Essa expressão é bastante conhecida entre leitores de Freud e faz menção a um lugar muito especial do bebê na cadeia simbólica materna. É nesta cadeia que a mulher poderá vir a localizar, entre ela (enquanto mãe) e o bebê, algo relativo ao que não se encaixa e não se encerra entre eles, algo que os remeterá, a ambos, ao ponto de impossível a se localizar neste “entre”. Um impossível encaixe a se localizar no desencaixe completo. Com isso, permitir-se-á que toda uma cadência se construa, não apenas entre peito e boca, passos e descompassos, entre mãe e filho, mas para toda uma vida que se abrirá para ambos a partir daí.
O feminino que não se lê
Em nossa sinfonia contemporânea, atonal, as mulheres seguem prenhas da pulsação do que destoa da norma. Mas se pluralizaram de tal modo na cultura, que o enigma feminino, antes pensado e localizado apenas em bruxarias e histerias, espalhou-se e disseminou-se pelos múltiplos corpos da cidade.
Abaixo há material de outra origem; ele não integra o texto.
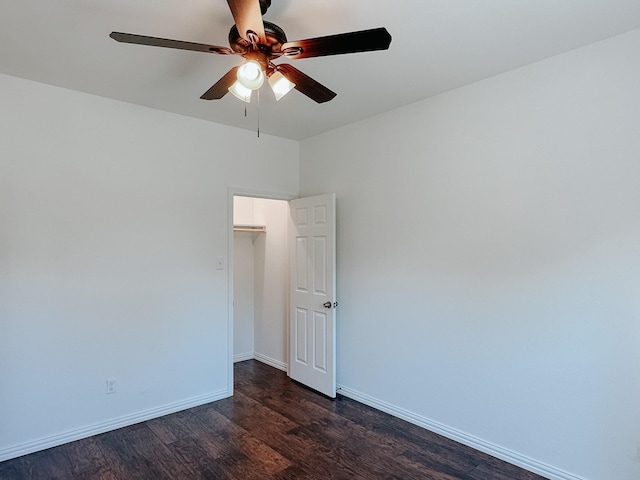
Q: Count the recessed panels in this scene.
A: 6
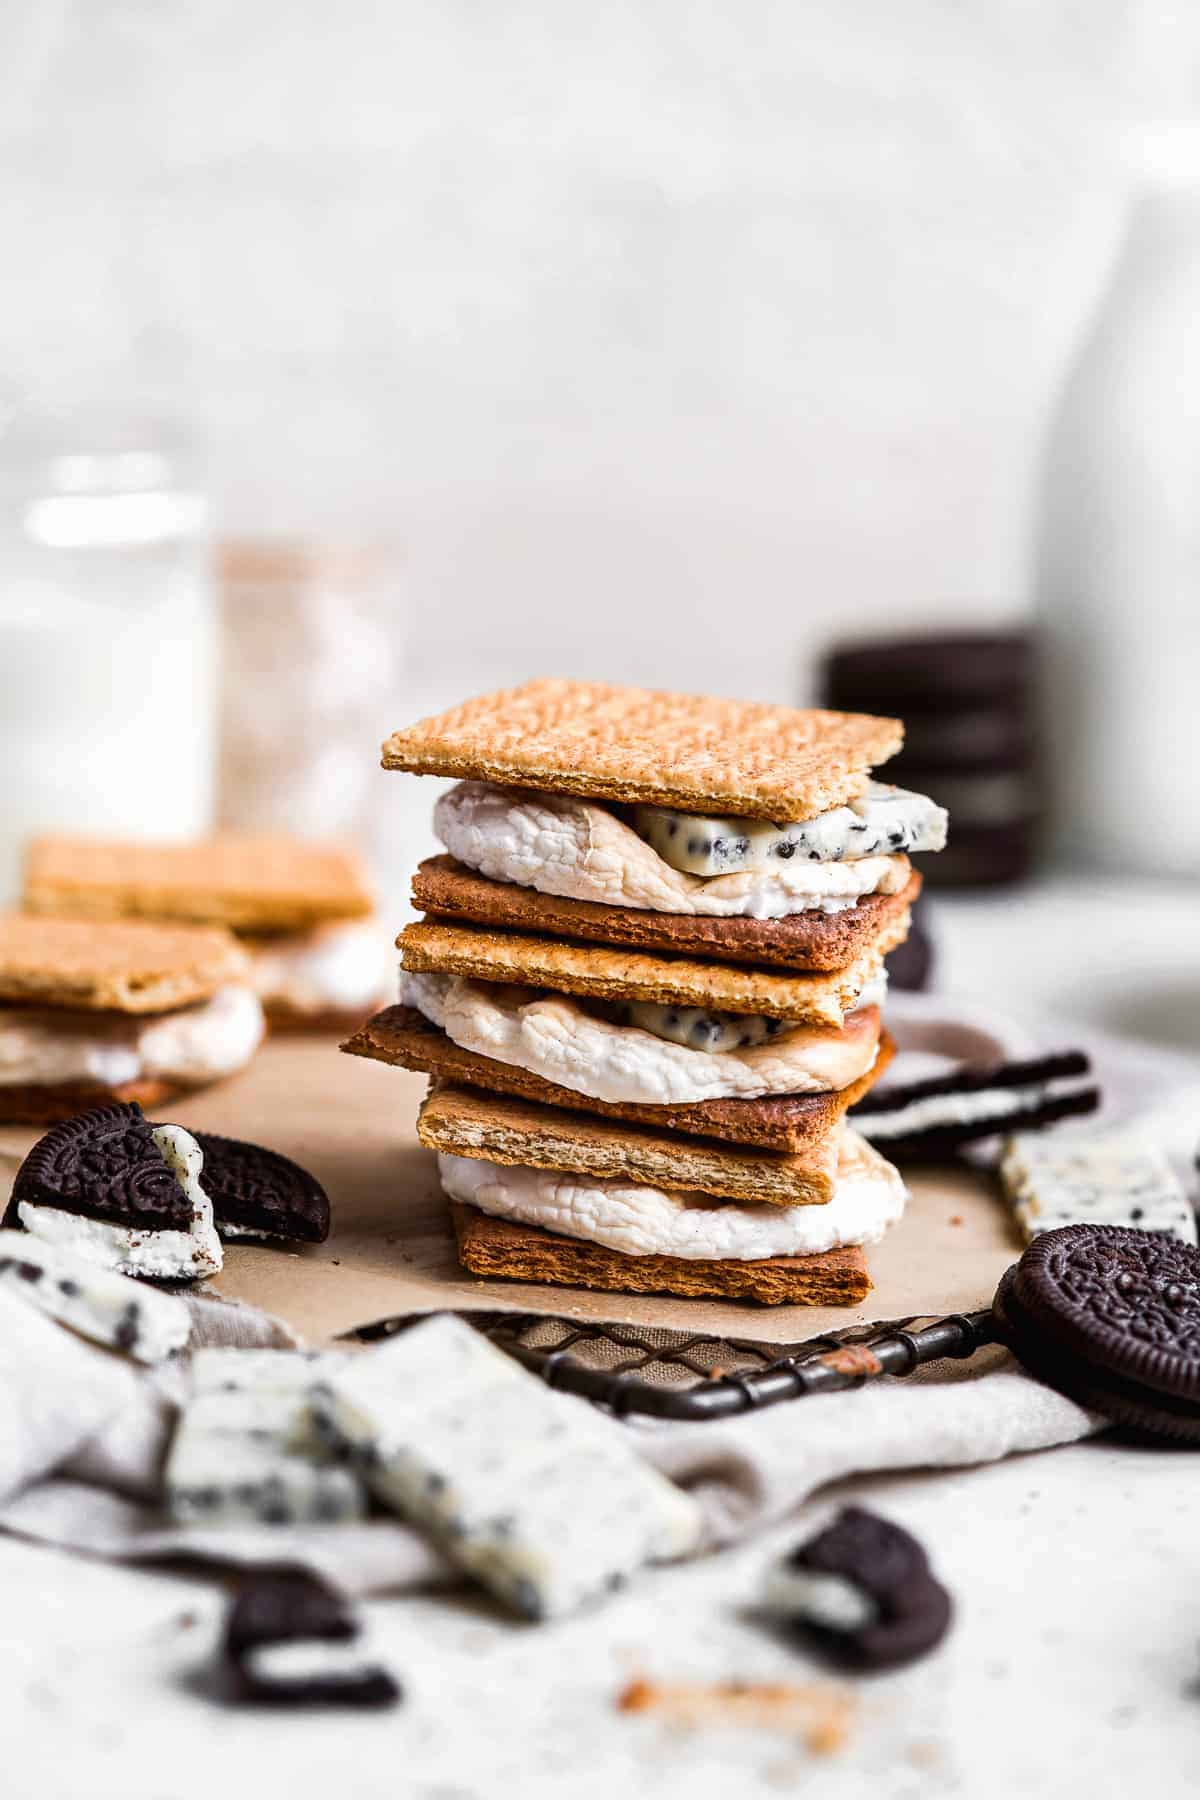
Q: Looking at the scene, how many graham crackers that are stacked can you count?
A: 6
Ao impacto da linguagem nos corpos, erotizados pelo banho com que os lambe a língua do Outro, os corpos reagem feminizando-se (talvez cada vez com mais intensidade), em deságue, escorrendo por entre os filetes da linguagem, fazendo-se ilegível aos textos sociais, traçando caminhos de gozo que não respondem ao status quo, à melodia quo, à harmonia social.
Em Um útero é do tamanho de um punho, a poeta Angélica Freitas, mágica, maravilhosa, nos dá a ler “MULHER DE”, com suas tantas tentativas de escritas: mulher de vermelho; mulher de valores; mulher de posses, mulher depois; mulher de rollers; mulher depressa; mulher de um homem só; mulher de respeito; mulher de malandro; mulher de regime.
“Mulher de” traz o impossível de uma escrita total, o silêncio, no lugar do que não encontrará jamais as palavras para dizer, toda, uma mulher, ou, na leitura lacaniana, o feminino. As leituras de uma época não podem prescindir do trabalho de aprender a ler, no texto de cada civilização, aquilo que justamente não se dá ao sentido.